# Shooting form resources



## Lost_Arrow (Dec 16, 2015)

My son (12) has started shooting NASP archery. I have not shot fingers for a very long time and then I was starting out and no good. I am looking for resources ( web sites or video) that I can use to help him with correcting some form issues shooting fingers along with shooting without sights. Right now the biggest issue is follow through. He is a right hand shooter and after shooting he is dropping his bow hand to the right. I have him set up using a clicker to train him to have a consistent release and that has corrected creep and follow through with his release hand. I know he is having a hard time understanding back tension and I am sure that is a lot of the issue with his bow hand follow through. I am telling him to stand straight and push his chest out and that may be helping. If anyone knows of any resources that would be helpful please let me know. Thanks!


----------



## JF from VA (Dec 5, 2002)

Follow through issues are usually caused by anticipation of releasing the arrow. You have to be in a mindset that the release is but one step in the shot process, with the follow through as the conclusion. To train a shooter in the shot process, it helps to shoot at a blank bale with no target. One method of teaching follow through to conclusion is to have the shooter touch his/her shoulder with the release hand after the release.

Arne Moe has a number of good videos on YouTube covering basic shooting form and he demonstrates correct follow through. Here is one: https://www.youtube.com/watch?v=h7N3gJePX4I
Arne is an experienced coach and the information he presents is very good. Go to YouTube and do a search on Arne Moe for a list of others.

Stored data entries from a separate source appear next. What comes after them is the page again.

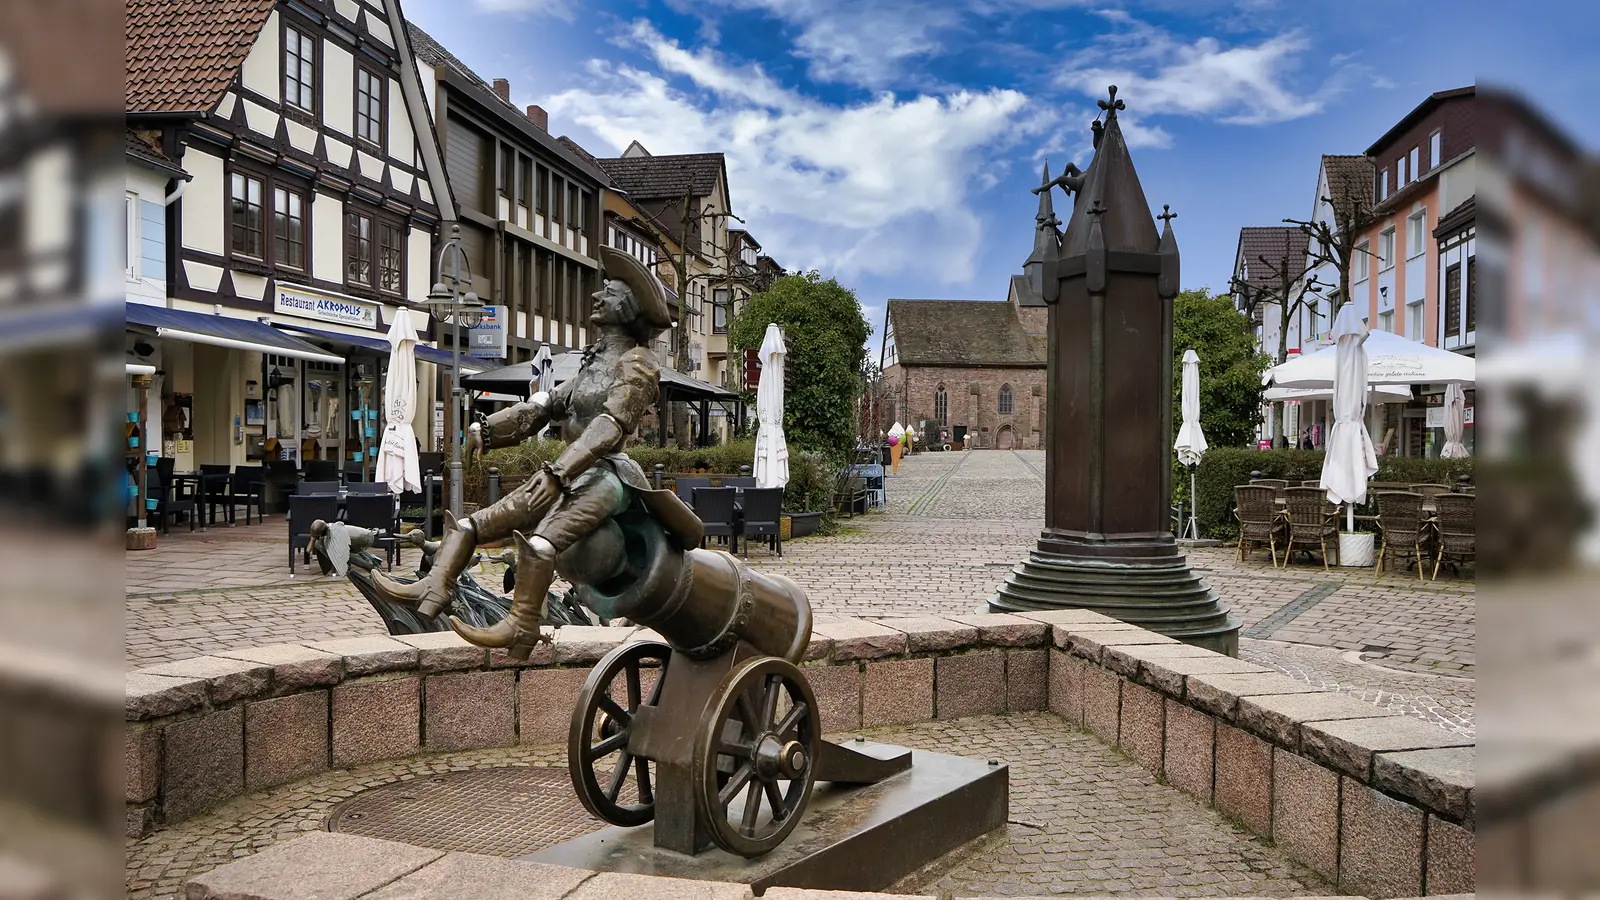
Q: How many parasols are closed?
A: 6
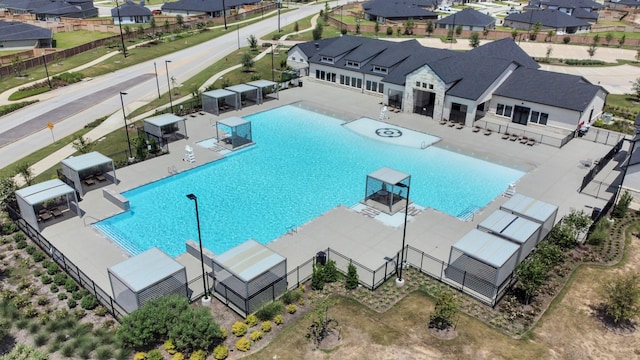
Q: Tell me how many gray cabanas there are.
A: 13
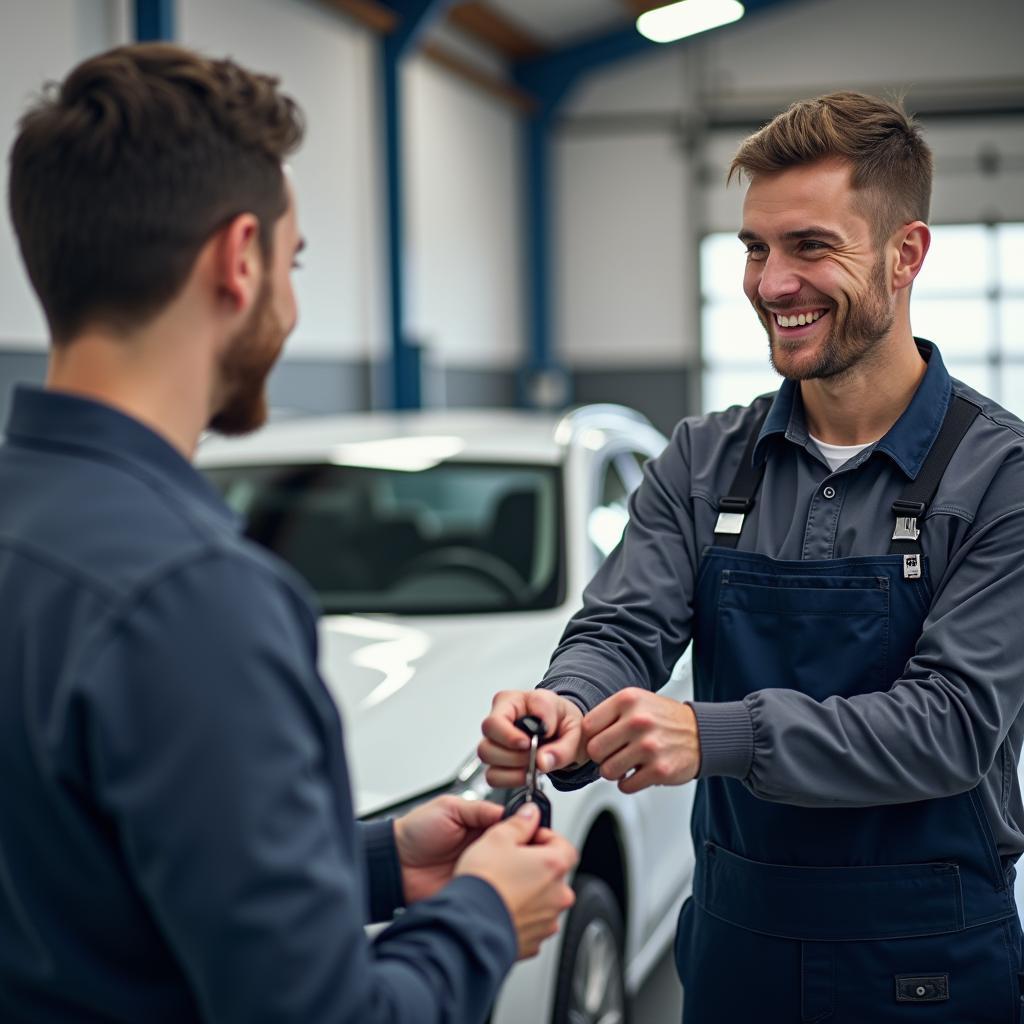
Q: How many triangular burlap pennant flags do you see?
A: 0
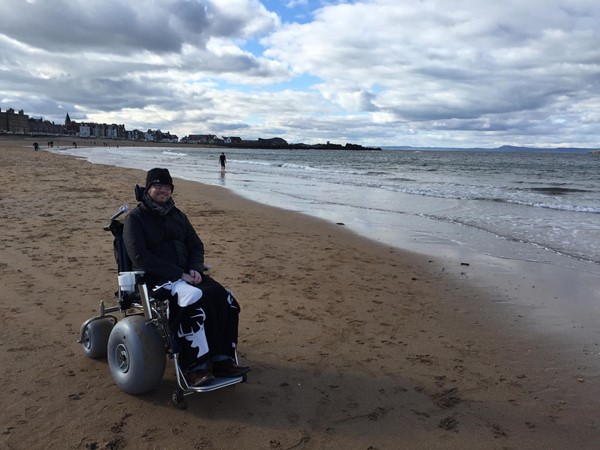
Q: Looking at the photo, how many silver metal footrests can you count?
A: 1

Jimmy Blackmon also has several good videos on form for traditional shooters. Here is one: https://www.youtube.com/watch?v=LceBNHj1FDM


----------



## Lost_Arrow (Dec 16, 2015)

Thanks for the reply. Shooting at the blank bale is a good idea. We have done that some but will make sure that it is on our routine. 
I will check out the sources that you listed, thanks again.


----------



## da white shoe (Mar 10, 2009)

To correct dropping the bow arm, I've heard of coaches placing a table or some other flat surface a few inches under the lower limb at full draw.
It quickly gives the shooter a reference for what their follow through should feel like.
I would maybe pad it for safety though.


----------



## Lost_Arrow (Dec 16, 2015)

da white shoe said:


> To correct dropping the bow arm, I've heard of coaches placing a table or some other flat surface a few inches under the lower limb at full draw.
> It quickly gives the shooter a reference for what their follow through should feel like.
> I would maybe pad it for safety though.


Thanks, that is a thought and I may resort to that if we can't fix it. He was swinging to the right after the shot so I had him stand against a wall to shoot and he quickly seen the problem. I may have him hold a release that I trigger so that he knows what the bow arm should do.


----------